### TASK DESCRIPTION
Where the word "many" occurs in a line of the data, return the whole line.

### TASK INPUTS

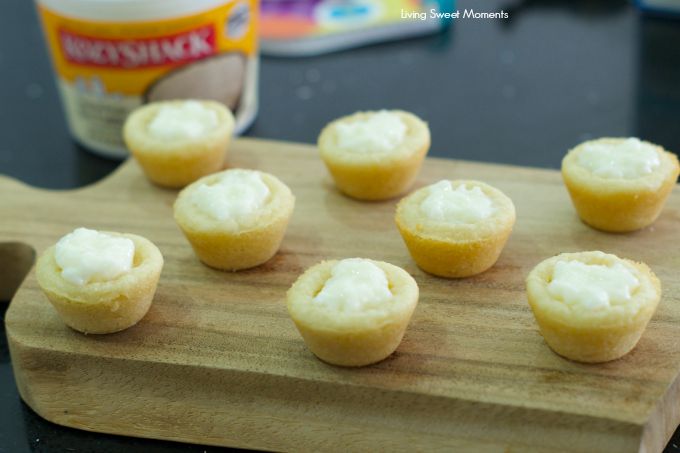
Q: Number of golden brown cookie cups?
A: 8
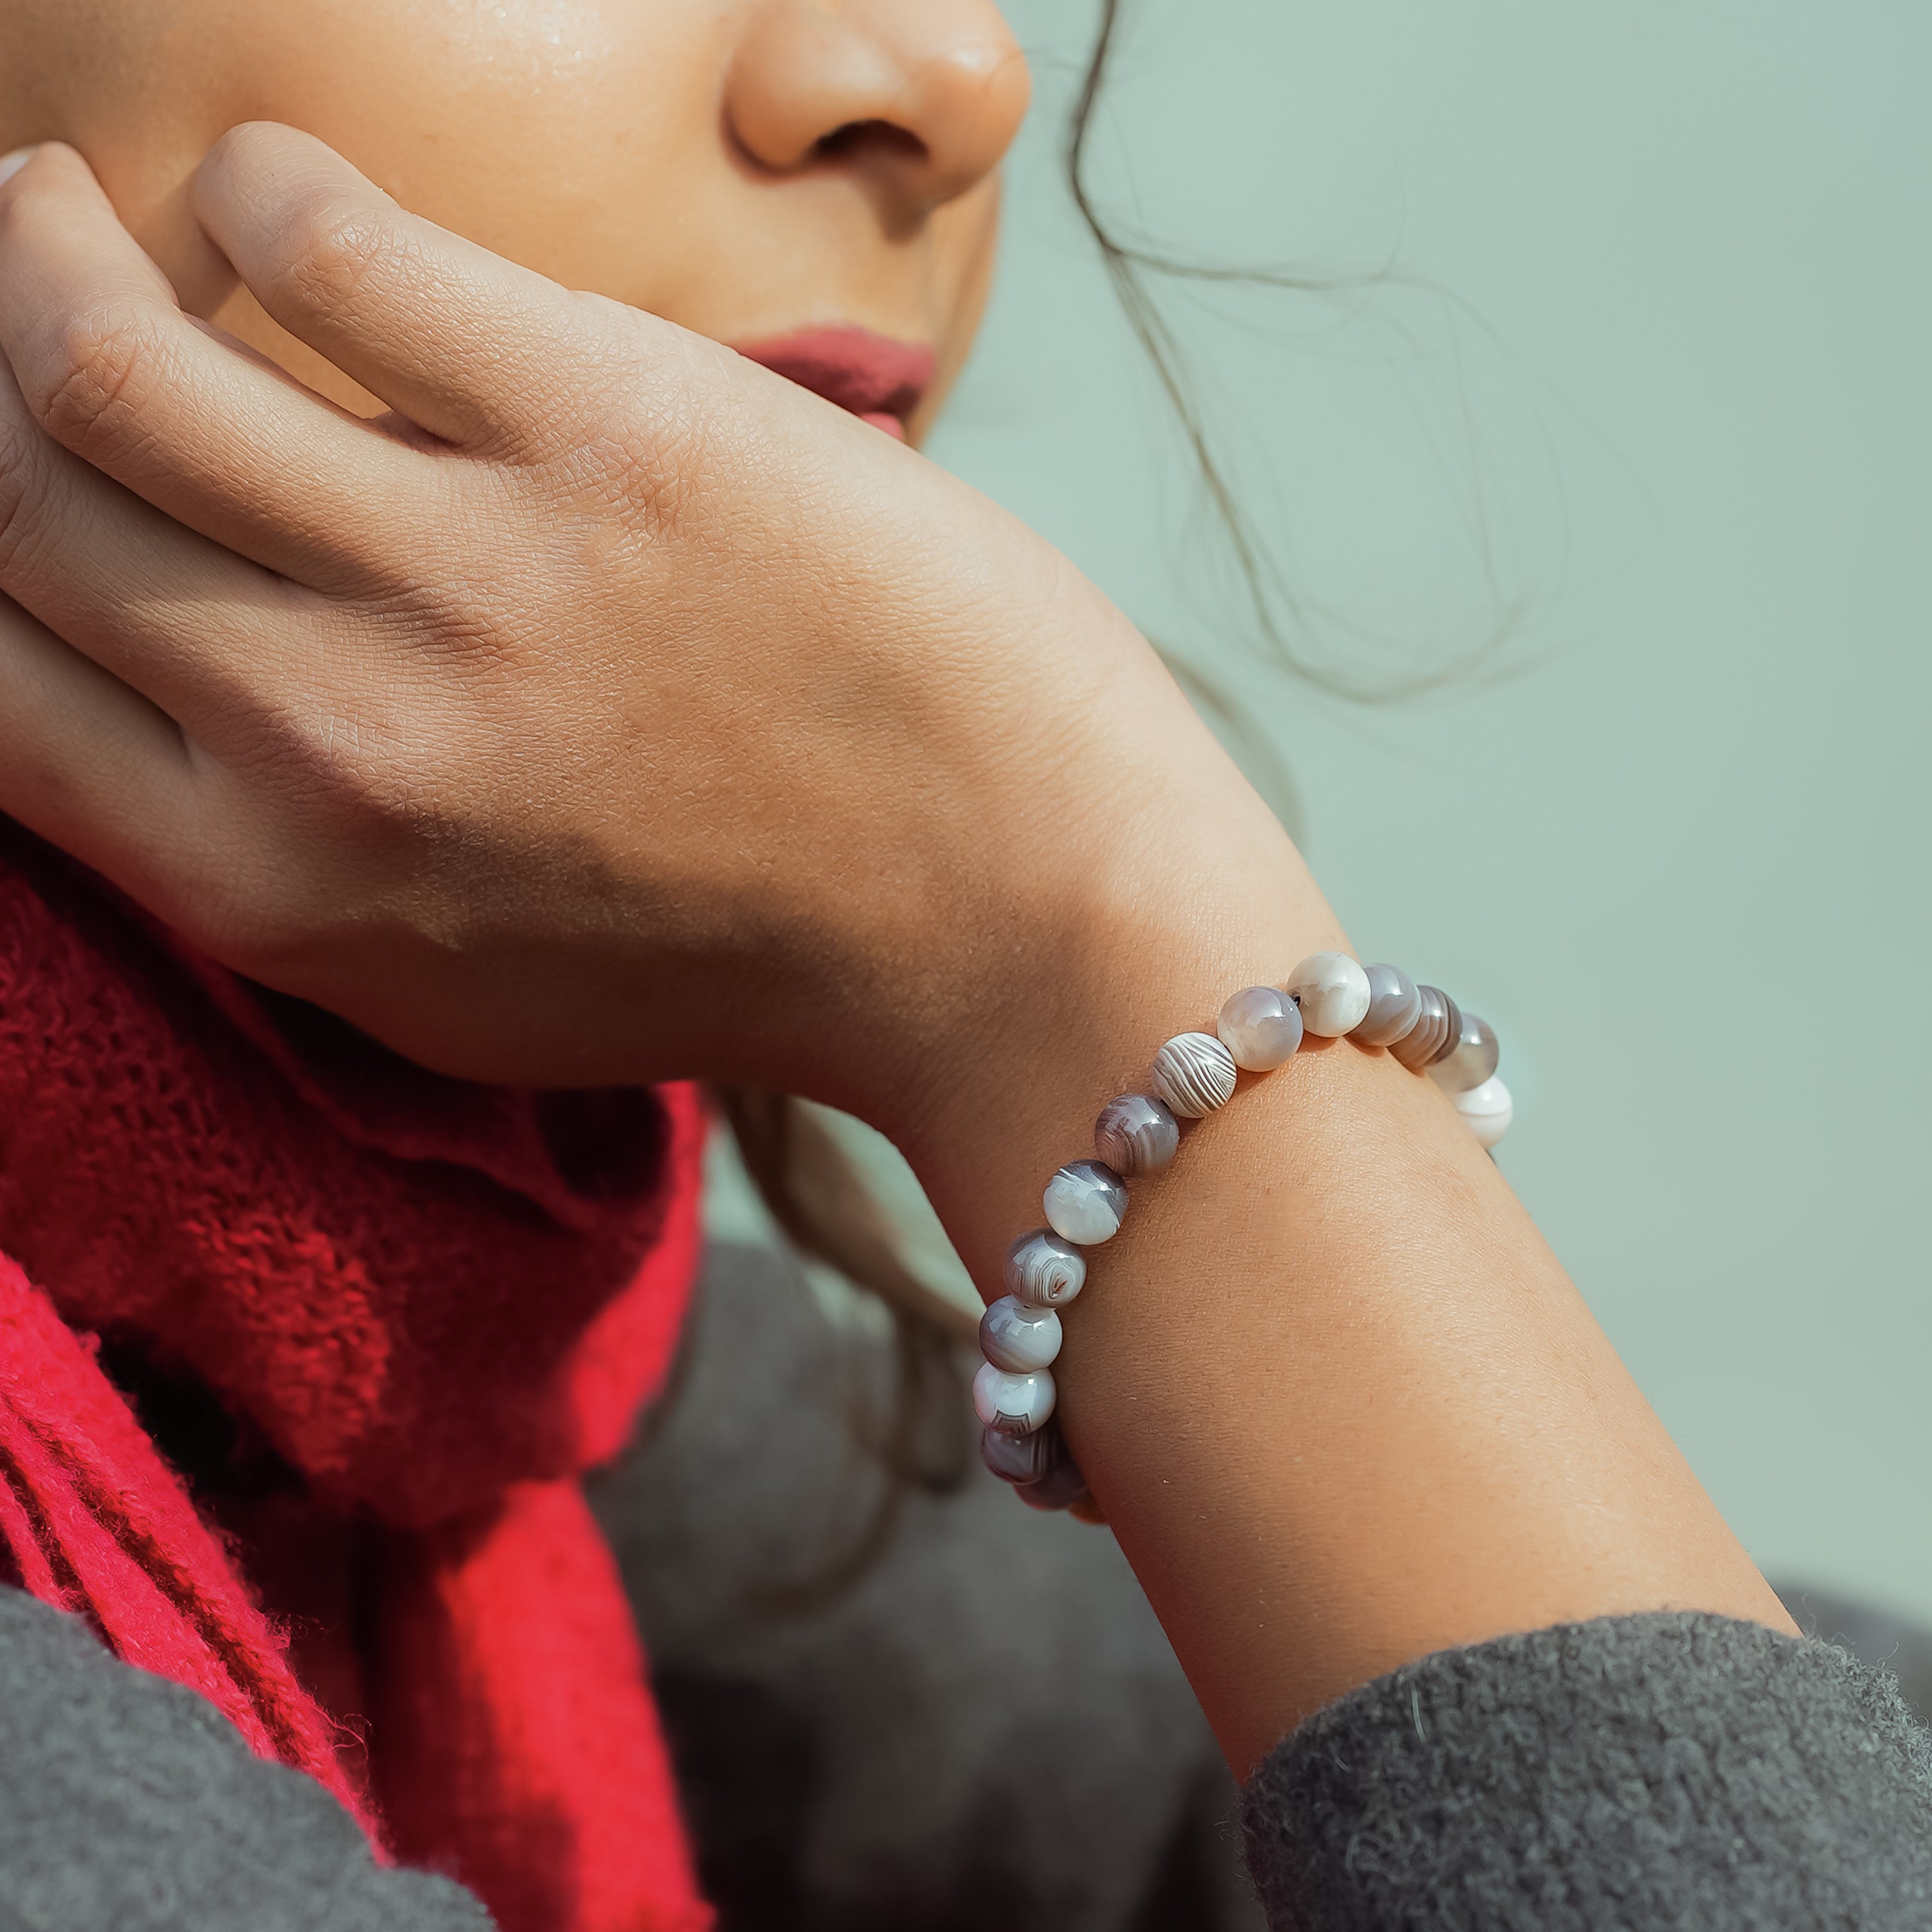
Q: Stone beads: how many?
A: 15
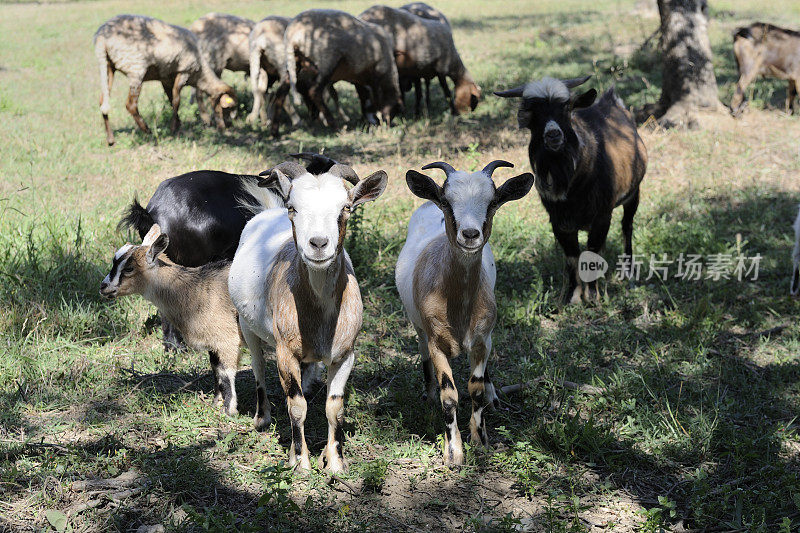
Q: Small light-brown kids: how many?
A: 1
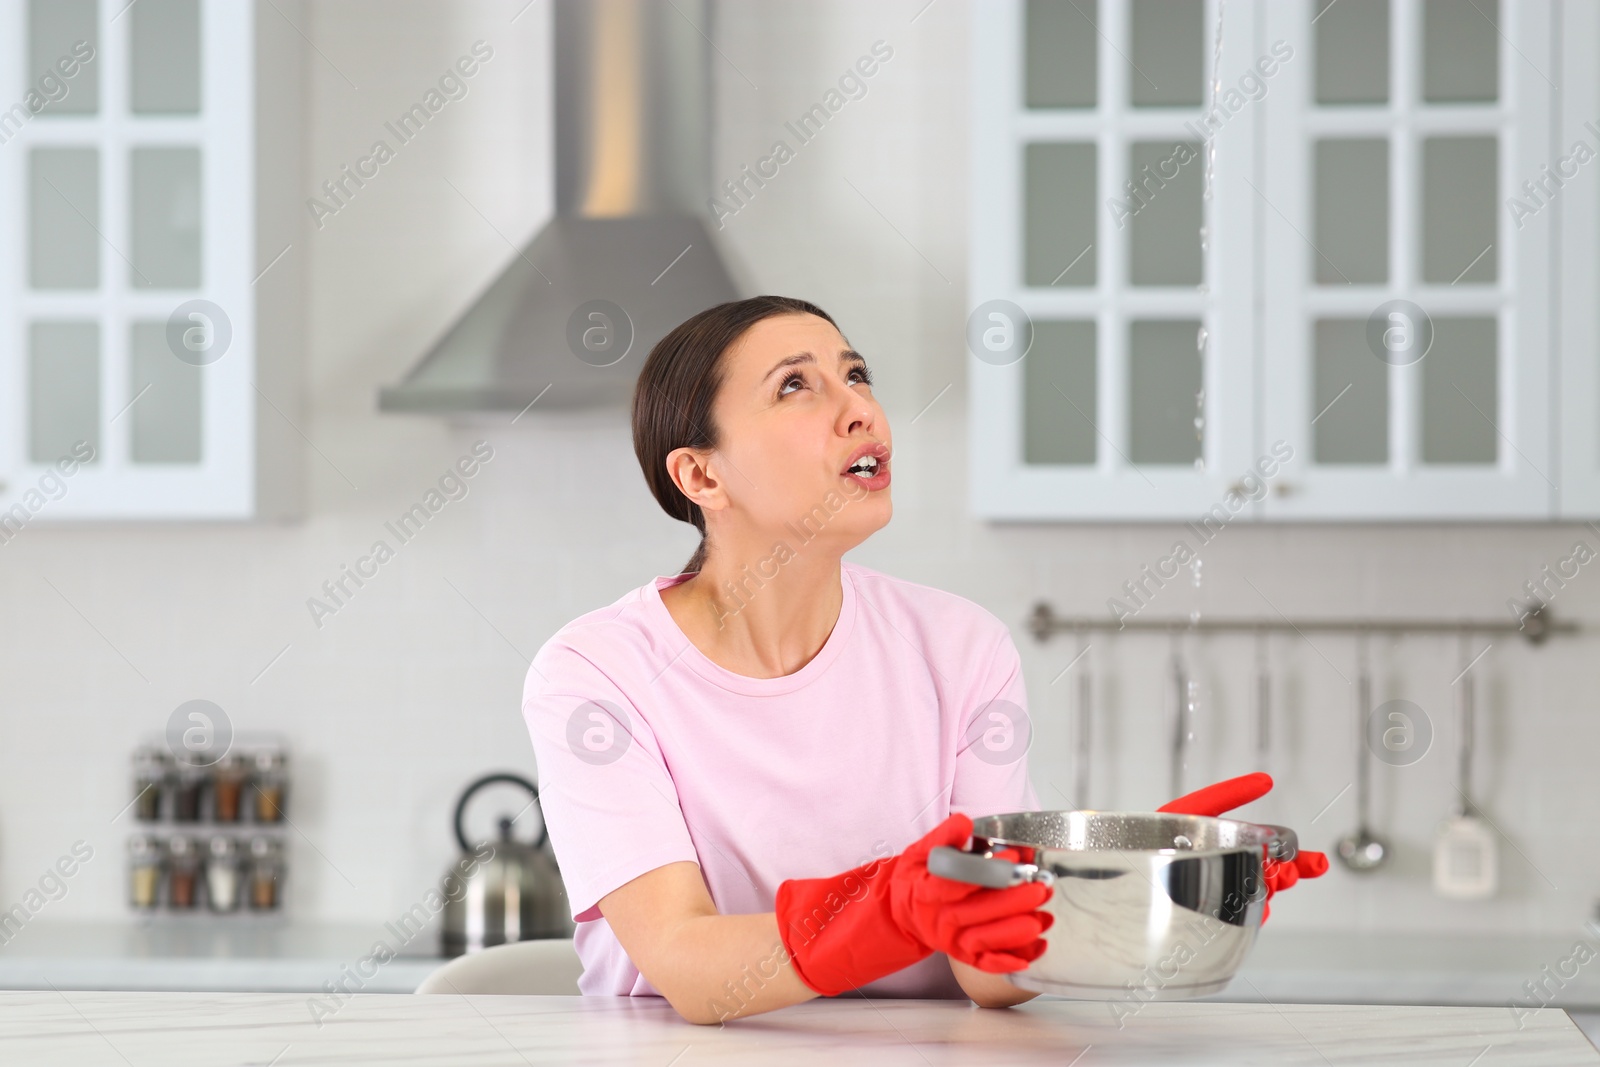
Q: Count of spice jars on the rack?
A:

### REPLY
Q: Stone beads: how many?
Q: Small light-brown kids: how many?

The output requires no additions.